Pour conclure , l’ère du post cookie reste à inventer
Comme indiqué, le succès de cette nouvelle phase de l’Internet ouvert dépend de la possibilité pour Google et Facebook d’utiliser leurs quasi-monopoles pour créer de nouveaux obstacles au succès de la publicité sur l’Internet ouvert. Parfois, ces obstacles résultent du lobbying gouvernemental, qui aboutit à des lois maladroites, hors de portée, qui désavantagent les entreprises plus petites et plus innovantes – la version furtive de l’autorégulation des grandes entreprises technologiques. Ces obstacles peuvent également prendre la forme de barrières ad tech délibérément conçues, que seule la Big Tech peut résoudre, en particulier lorsqu’il s’agit d’accéder aux données de conversion et aux boucles de rétroaction de conversion qui sont importantes pour les annonceurs.

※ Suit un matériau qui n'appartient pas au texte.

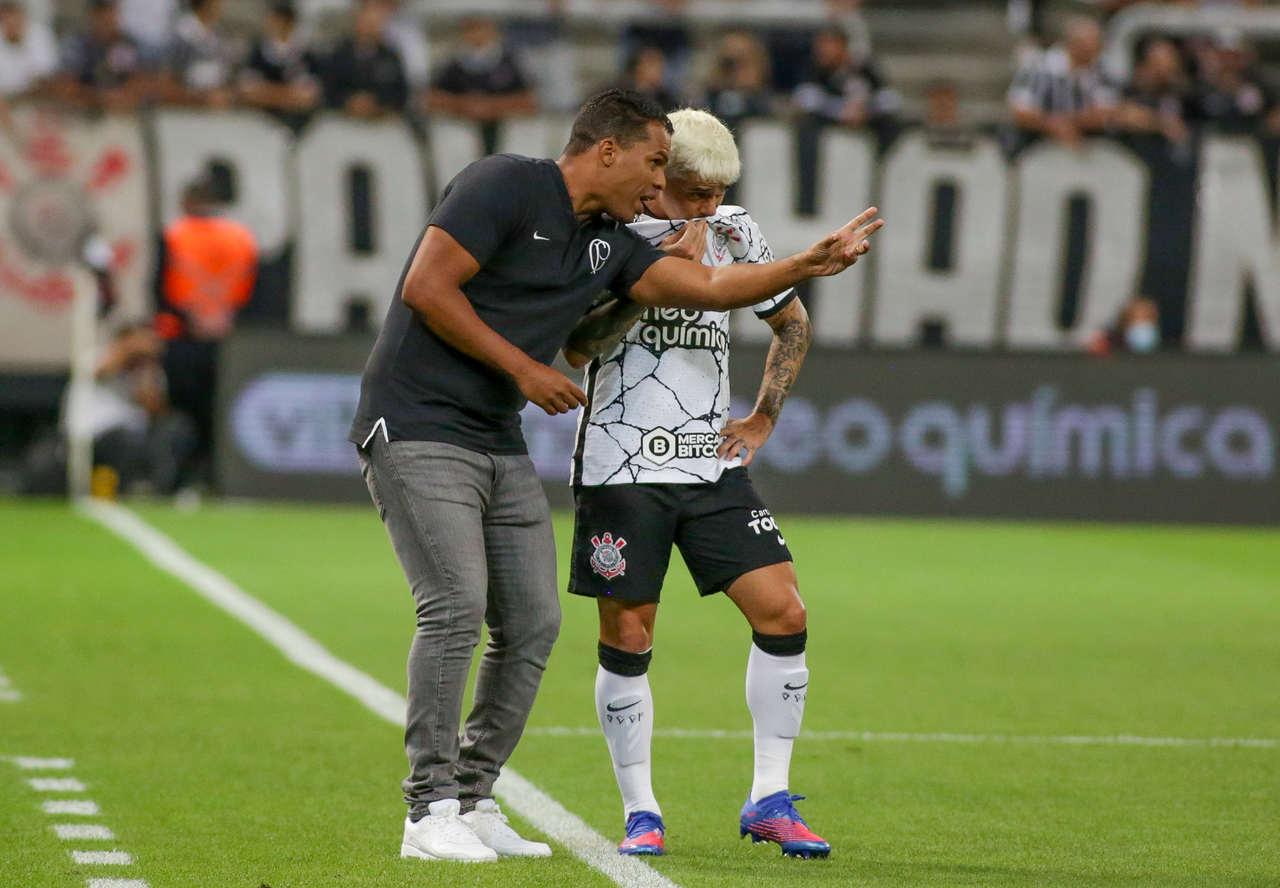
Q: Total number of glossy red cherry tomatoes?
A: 0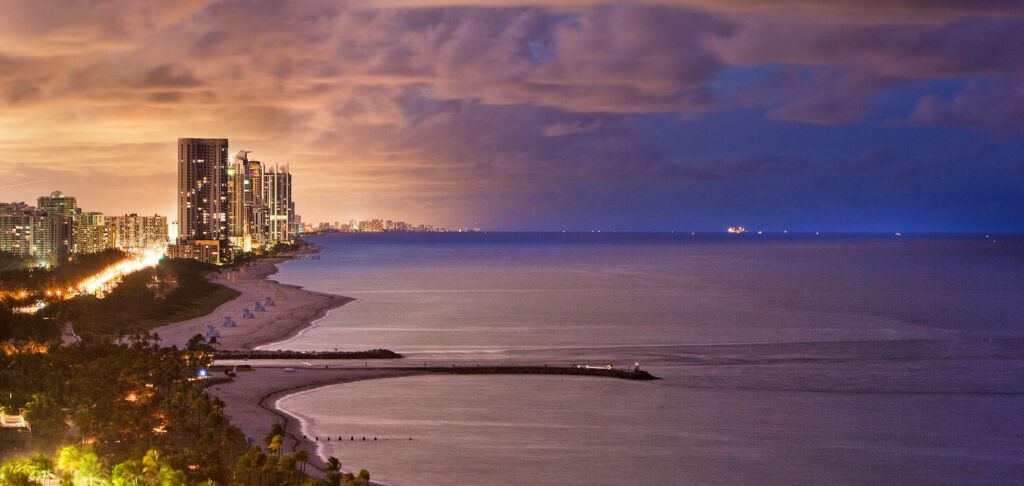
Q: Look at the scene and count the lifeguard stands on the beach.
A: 5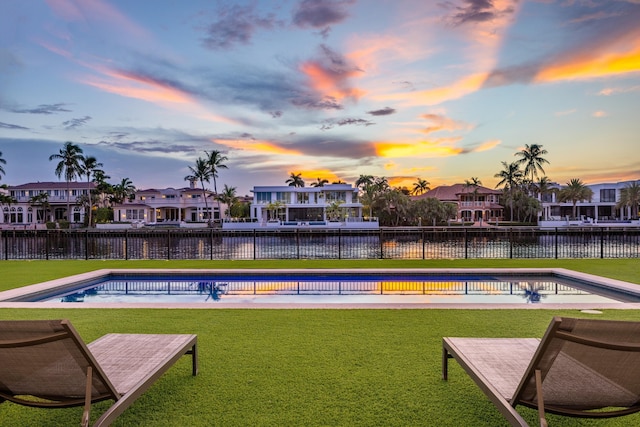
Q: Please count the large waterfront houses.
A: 5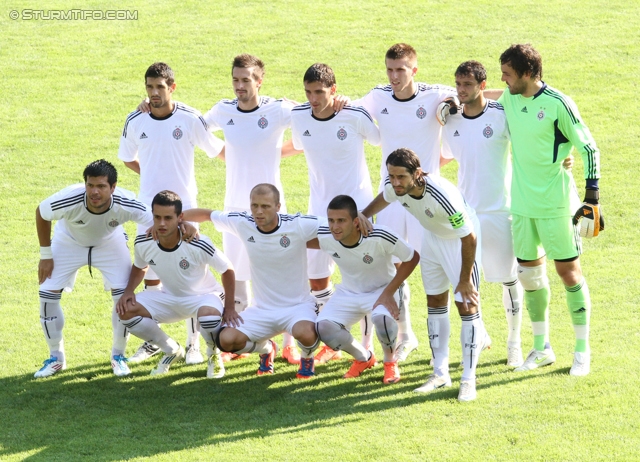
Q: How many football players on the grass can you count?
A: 11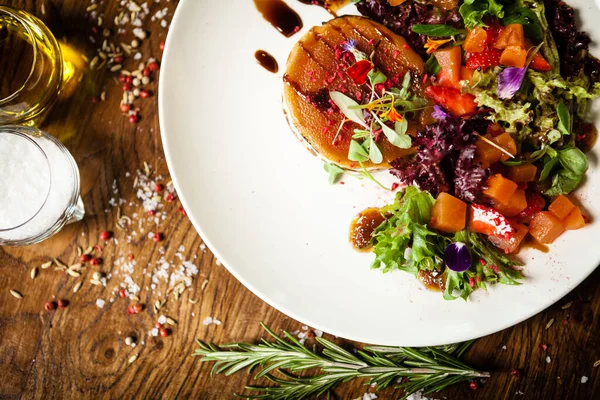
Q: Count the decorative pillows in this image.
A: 0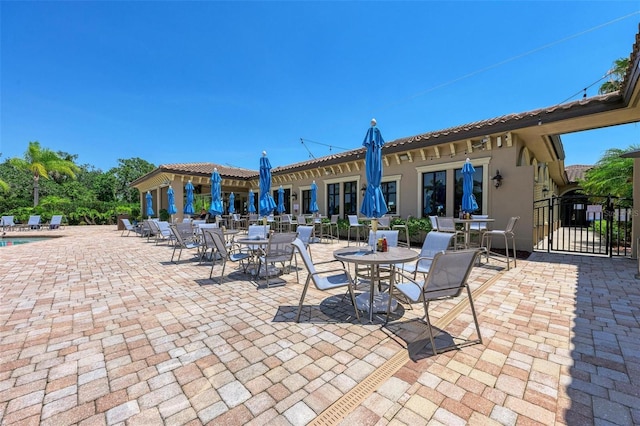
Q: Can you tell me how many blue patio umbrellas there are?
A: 11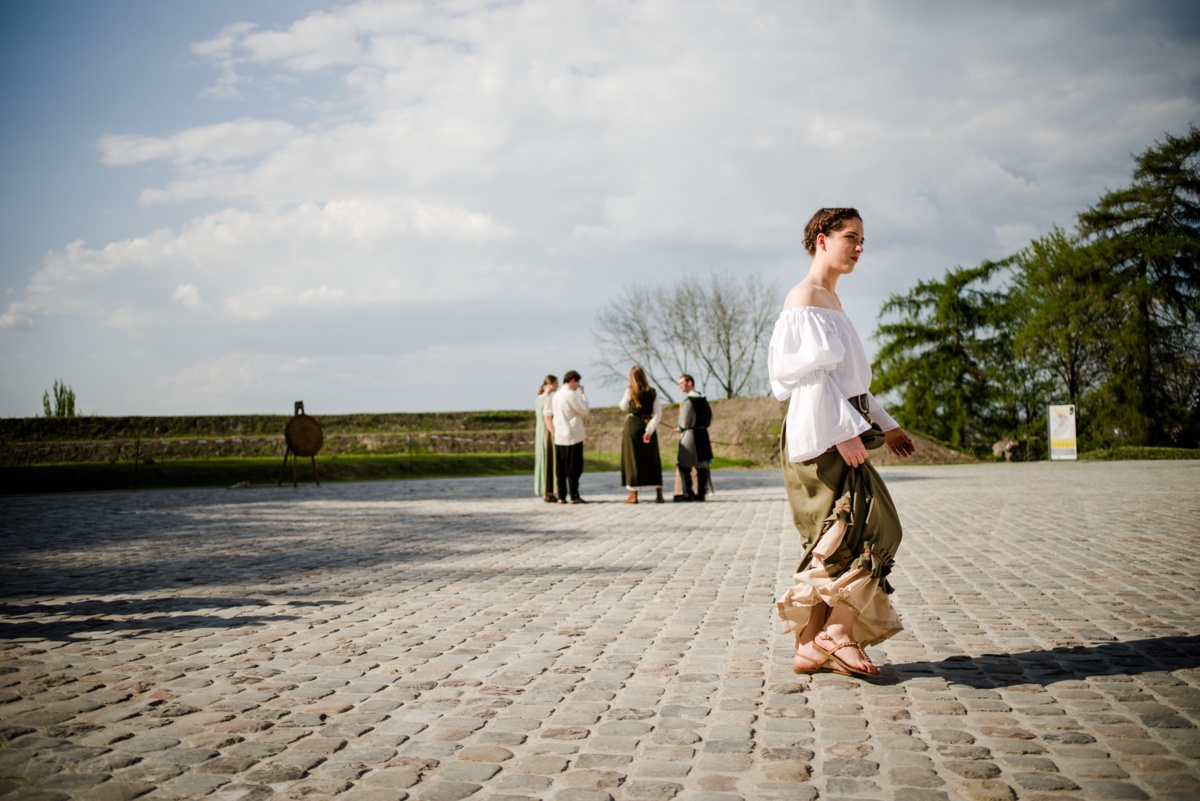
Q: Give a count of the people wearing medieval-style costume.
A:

Le cadre post-cookie ne peut pas être un effort déguisé pour construire plus de murs. Si Häagen-Dazs contrôlait la météo, il ferait toujours chaud, partout. Les leaders de l’industrie programmatique doivent surveiller la construction de nouveaux murs et s’exprimer à ce sujet à mesure que le nouveau paradigme Google Chrome prend forme. Les spécialistes du marketing doivent comprendre cette dynamique et faire pression pour obtenir des alternatives basées sur l’apprentissage automatique aux approches actuelles axées sur les cookies.